IBM Support

Best Practice for Patching PCM Clusters with kusu-repopatch

Troubleshooting


Problem

Best Practice for Patching PCM Clusters with kusu-repopatch

Resolving The Problem

To keep the PCM cluster up to date with the online updates provided by the Operating System provider.

Platform Cluster Manager (PCM) contains the tool called kusu-repopatch (herein after repopatch) for patching cluster nodes with latest security updates from operating system’s online repository - Red Hat Network, for example. This tool can be used to patch all the Compute nodes as well as the Installer node, but can cause problems if not used correctly. The aim of this article is to document the best practice for using repopatch, and also to document common mistakes people make, and misunderstandings about how the tool works.

NOTE: repopatch performs a "bulk update" of your PCM repository, similar to using yum update to patch an individual RHEL server. There is no way to update individual packages with repopatch. repopatch can also be accomplished by using downloadonly plugin for yum

NOTE: If you are using Platform OFED kit and the version of PCM is < 2.1, then you cannot use repopatch to patch your cluster. In this case, you must patch individual packages following steps in "Best Practice for Patching Individual Packages in PCM" article. See section "Special Considerations if using Platform OFED kit" below, for more details.

Before Using repopatch

The following section describes the things that you should do before you ever use repopatch. This is a best practice advice only, and you may choose which of the following you want to do yourself.
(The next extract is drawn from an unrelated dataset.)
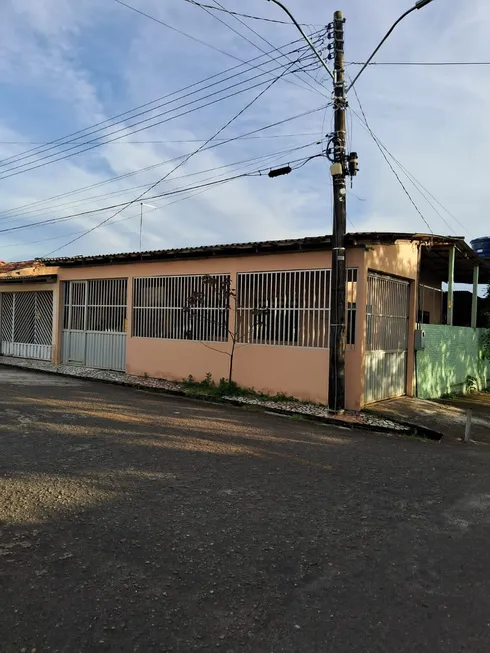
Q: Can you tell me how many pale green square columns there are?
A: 2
Provision Compute Nodes Using Certified Cluster Stack

You should always deploy PCM cluster with the certified stack only. This means, if you are using PCM 2.0.1 RHEL, you should RHEL 5.5 to install the Installer node and to provision the compute nodes. Make sure that any configuration and/or customization of the compute nodes be done using the certified stack first. Only if everything is OK, proceed to apply the patches.
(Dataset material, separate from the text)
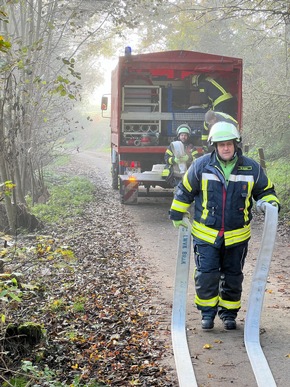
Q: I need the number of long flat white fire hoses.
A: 2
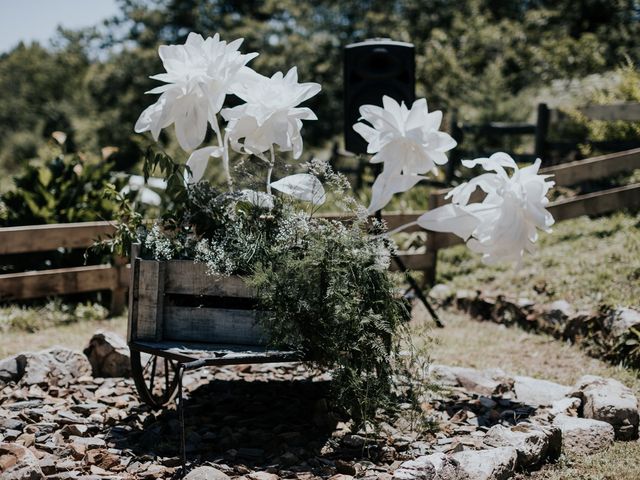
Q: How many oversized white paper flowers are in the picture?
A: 4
Snapshot the Original OS Repository

Before to using repopatch for the first time you should create a snapshot of the original OS repository. To do this you can use the repoman command like this:

# repoman -r rhel-5.4-x86_64 -s

This will create a snapshot repository with the date stamp in the name, like this:

# repoman -l
Repo name:      rhel-5.5-x86_64
Repository:     /depot/repos/1000
Installers:     172.20.1.1;172.27.1.23
Ostype:         rhel-5-x86_64
Kits:           base-2.0-1-x86_64, dell-vendor-5.5-1-x86_64,
               java-jre-1.5.0-16-x86_64, nagios-2.12-7-x86_64,
               PCM_GUI-2.0-1-x86_64, platform-hpc-2.0-3-x86_64,
               platform-isf-ac-1.0-1-x86_64, platform-lsf-7.0.6-1-x86_64,
               platform-mpi-7.1-1-x86_64, platform-ofed-1.5.1-1-x86_64,
               platform-rtm-2.0.1-1-x86_64, rhel-5.5-x86_64


Repo name:      rhel-5.5-x86_64-snapshot_Wed_Oct__6_17.04.18_2010
Repository:     /depot/repos/1001
Installers:     172.20.1.1;172.27.1.23
Ostype:         rhel-5-x86_64
Kits:           base-2.0-1-x86_64, dell-vendor-5.5-1-x86_64,
               java-jre-1.5.0-16-x86_64, nagios-2.12-7-x86_64,
               PCM_GUI-2.0-1-x86_64, platform-hpc-2.0-3-x86_64,
               platform-isf-ac-1.0-1-x86_64, platform-lsf-7.0.6-1-x86_64,
               platform-mpi-7.1-1-x86_64, platform-ofed-1.5.1-1-x86_64,
               platform-rtm-2.0.1-1-x86_64, rhel-5.5-x86_64
 

The above shows that you now have two repositories: the original one under /depot/repos/1000 and the new one under /depot/repos/1001.

Associate a Test Node Group with the Snapshot Repo

Next, you must associate at least one node group with the snapshot repo (id=1001). Use kusu-ngedit (hereinafter ngedit) tool to create a new node group from the default node group for packaged provisioning.

NOTE: If you do not associate a node group with a repository prior to patching it, you can easily corrupt your original kernel and initrd images used for PXE boot under /tftpboot/kusu/ directory!!

The following command will create node group called compute-patched-test that you can use to test the patches before applying them to your production repository.

# ngedit -c compute-rhel-5.5-x86_64 -n compute-patched-test

Next, use ngedit to associate this node group with snapshot repo 1001.

Register to Red Hat Network

If you are using RHEL system, you will need to register to Red Hat Network.

First, run rhn_register on your Installer node to register your cluster

Second, update your /opt/kusu/etc/updates.conf file and enter valid username/password to login to RHN as well as Server ID (a.k.a RHN System ID).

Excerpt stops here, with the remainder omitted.